These days, John produces his smaller work in a matter of hours while larger paintings may take up to a week. He attributes this speed to his background as a deadline-driven professional artist. His evolving style is a combination of realism and impressionism, with unexpected dashes of whimsy and humor. In acrylic on canvas, he lets his imagination fly, painting everything from winged donkeys to psychedelic armadillos, bohemian crows and fedoracladded cows smoking cigarettes, to name a few. “I am trying to create a style that is ‘me,’” he said. “Sometimes it is realistic, sometimes it is weird.

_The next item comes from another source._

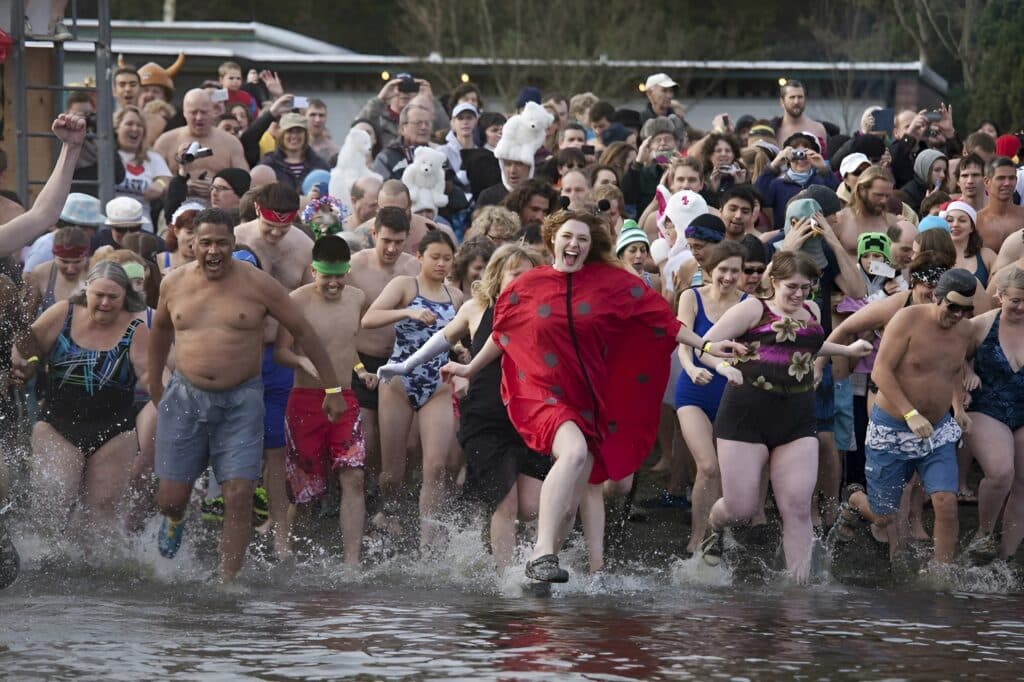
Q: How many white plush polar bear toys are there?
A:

The fact that people like it is just the most amazing thing.” “Like” is a modest word for the 60% growth the Lowery’s have experienced over the last year alone. “It has absolutely exploded,” John shared of the business. “We are very lucky that the art has been well-received.” Product mix aside, the couple attributes much of their success to the lively and welcoming culture they have built onsite. “We want to make sure everyone that comes here has a great experience,” Laurie said. “I definitely think our store offers that. It is a happy place.” From free Lone Star Light to music, art, and one-of-a-kind furnishings, there is something for everyone – and always a reason to celebrate. In fact, every time a piece of art sells, the Humble Donkey tradition involves ringing a cowbell and chanting ceremoniously, “A Donkey Got Its Wings!” before sending the painting off to its new home. Looking back, the Lowery’s credit their move, and all that has come from it, for helping them navigate life as empty-nesters. “We didn’t know what we were doing, obviously,” Laurie shared. “We reconnected because we had the common goal of working this place and it kind of took a life of its own.” Though reconnected and deeply committed to their husband-and-wife-run business, the success they have experienced in just a few short years still comes as a shock to them both. “If you look at us now, you would think we had planned this out,” admitted John. “But it is the craziest, happiest accident and we have grown closer as a couple. We are so lucky.” R&V

“Ride-em!”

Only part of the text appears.